Repeat every record exactly, but omit the images.

Stored items:
______

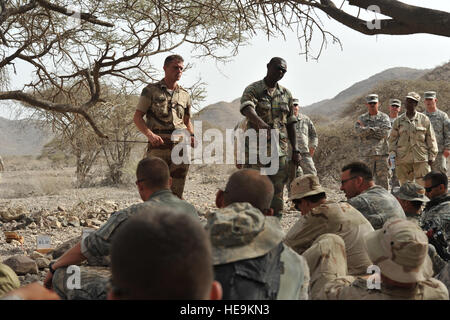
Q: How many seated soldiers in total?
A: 9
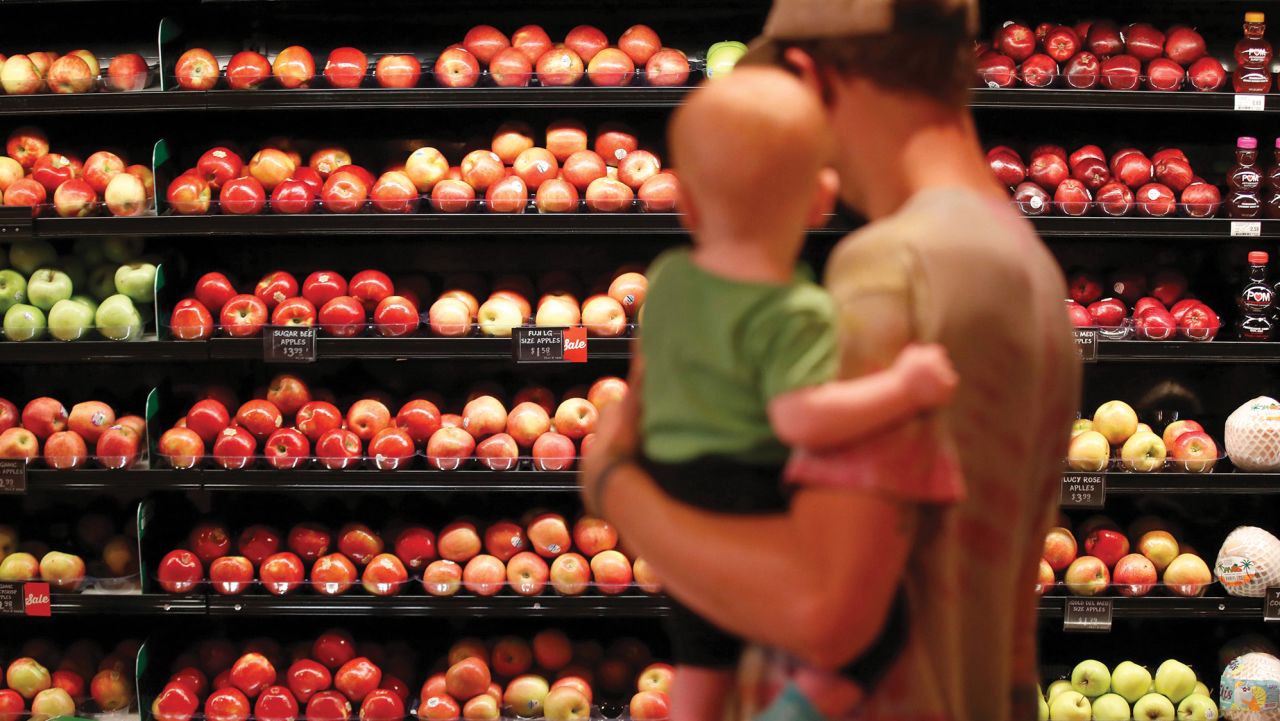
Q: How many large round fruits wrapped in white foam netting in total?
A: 3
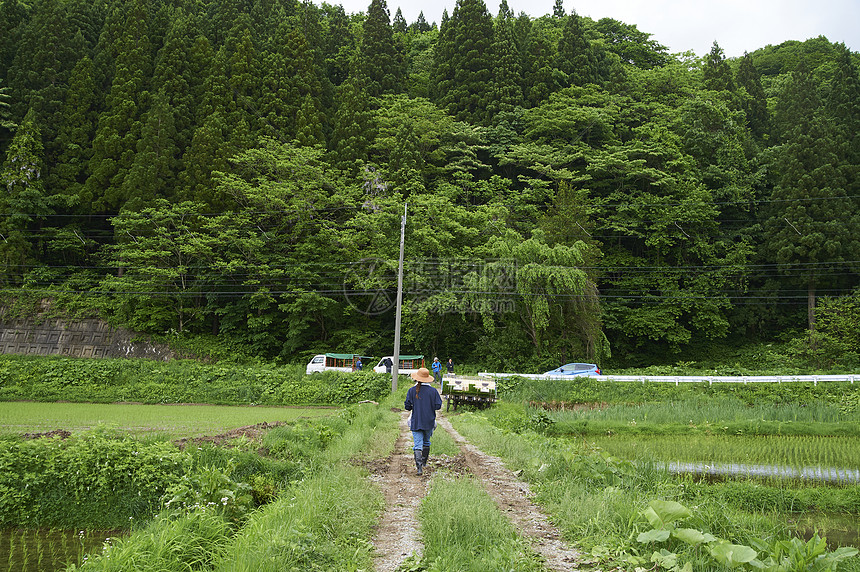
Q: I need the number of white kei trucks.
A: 2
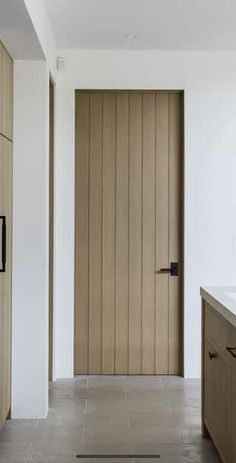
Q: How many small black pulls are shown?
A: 2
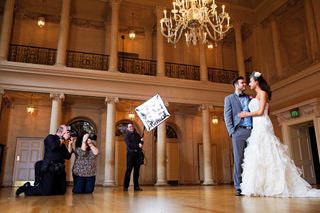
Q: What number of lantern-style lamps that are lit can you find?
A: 6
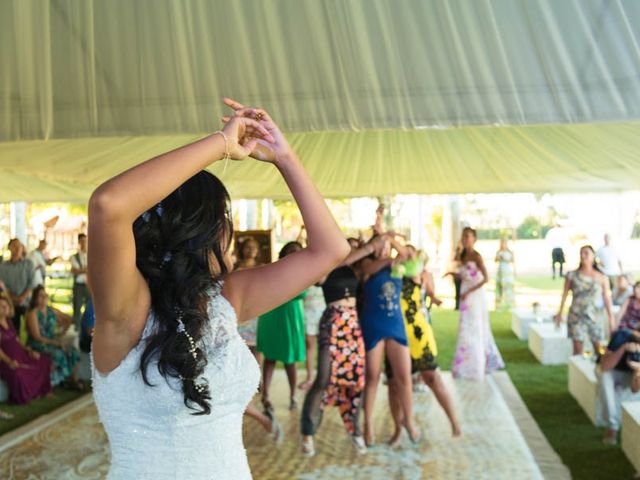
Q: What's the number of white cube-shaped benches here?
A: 4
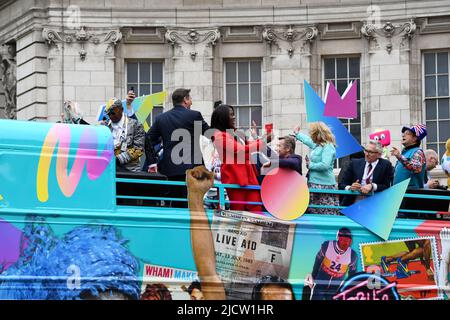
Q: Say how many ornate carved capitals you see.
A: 4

______

Completed task:
Q: How many seated soldiers in total?
A: 9
Q: How many large round fruits wrapped in white foam netting in total?
A: 3
Q: I need the number of white kei trucks.
A: 2
Q: How many small black pulls are shown?
A: 2
Q: What number of lantern-style lamps that are lit can you find?
A: 6
Q: What's the number of white cube-shaped benches here?
A: 4
Q: Say how many ornate carved capitals you see.
A: 4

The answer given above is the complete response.